Despite the maintained cardiorespiratory performance and improved growth rate of perch in the chronically heated Biotest environment, the acute warming tolerance (that is, CTmax−Thab) of these fish progressively diminishes with increasing environmental temperature (Fig. 4b). This finding is of concern because it highlights the reduced thermal buffer of chronically warmed fish for tolerating transient heat waves, a phenomenon expected to become more frequent and severe with ongoing climate change27,28. Notably, as CTmax may be even lower as the rate of warming is decreased further29, the estimates of perch warming tolerance presented here may represent a best case scenario.

The concept of ‘plastic floors and concrete ceilings’ presented here provides a theoretical framework on how fish adjust physiologically to global warming. Our findings suggest that studies examining physiological ‘floors’ in isolation will underestimate the true sensitivity of a population to climate change. We propose that future research attempting to predict the impacts of climate change on fish populations must include measurements of physiological ‘ceilings’, including warming tolerance limits over temporal scales that are relevant to the study system.

Methods

Study area and collection of experimental animals

The study was conducted at the Biotest enclosure located in the Baltic Sea near the nuclear power plant in Forsmark, Sweden (Fig. 1a). The Biotest enclosure is a man-made 1 km2 enclosed area in the archipelago that was built in the late 1970s to study the effects of thermal pollution from power plants on aquatic biota21. Heated cooling water from two of the nearby nuclear reactors has been continuously pumped into the Biotest enclosure at a rate amounting to 90 m3 s−1 since 1980, maintaining the water temperature around 5–10 °C above that of the water in the surrounding archipelago throughout the year (Supplementary Table 1 and Fig. 1c). The enclosure has a maximum depth of 5 m and an average depth of 2.5 m. Thus, the relatively shallow nature of the enclosure in combination with the high water turnover rates lead to a homogenous thermal environment30. Until 2004, a 15-mm grating was positioned at the outflow of the Biotest enclosure, preventing migration of fish larger than 10 cm between the inside and outside of the enclosure. The removal of the grating in 2004 theoretically created a less isolated system.

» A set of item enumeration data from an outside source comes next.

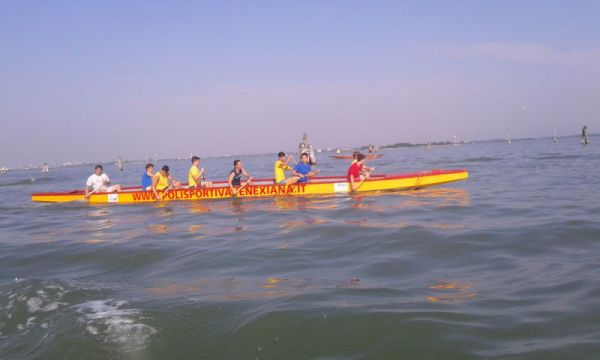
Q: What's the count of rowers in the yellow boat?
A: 9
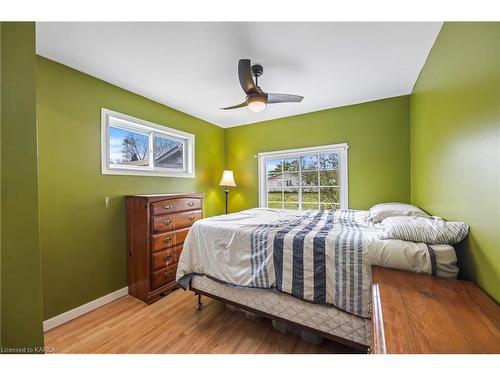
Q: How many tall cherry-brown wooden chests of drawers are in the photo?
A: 1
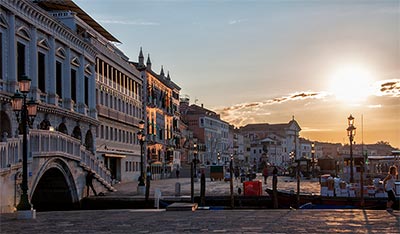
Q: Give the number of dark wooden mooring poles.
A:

Nevertheless, the high water flow at the overflow from the Biotest enclosure to the Baltic Sea has probably always made it very challenging for fish of all sizes and species to migrate in an out of the enclosure22.

Adult perch (Perca fluviatilis, L.) of mixed sexes were collected using hook and line throughout August and September in 2012 and 2013 (see Supplementary Table 3 for details on experimental fish body characteristics and temperature conditions during individual experimental series). These sampling periods coincided with, or immediately followed, summer peak water temperatures in the area (see Fig. 1c and Supplementary Table 1). Chronically heated fish were collected from the inlet into the Biotest enclosure, whereas reference fish living under natural thermal conditions were caught at the water intake channel to the nuclear power plant where the temperature is the same as the surrounding archipelago (see Fig. 1a for details). Following capture, fish were transported (<3 km) to a wet lab facility beside the Biotest enclosure and held until experimentation in 1,200 l tanks supplied with flow-through aerated Baltic Sea water (salinity 5 p.p.m.) at their respective environmental temperature (Supplementary Table 3). Fish were not fed in captivity and at least 3 days of recovery were allowed following capture before the experiments commenced. In order to minimize the risk for unforeseen time effects during the experiments, individuals from the different experimental groups were randomly selected during the course of the study. Animal care and all experimental procedures were performed in accordance with the guidelines and regulations approved by the Ethical Committee of Gothenburg Sweden (ethical permit 65-2012).

Experimental protocols

In all experiments, water temperatures were recorded continuously using custom-built digital thermometers with analogue outputs (EW 7221, Crn Tecnopart) calibrated against a precision thermometer (testo 735, Nordtech Instruments AB). Experimental data were sampled using Power Lab units (ADInstruments Pty Ltd) connected to portable computers running LabChart Pro software (ADInstruments Pty Ltd) unless otherwise stated. Details on experimental temperature conditions in individual experimental series are presented in Supplementary Table 3.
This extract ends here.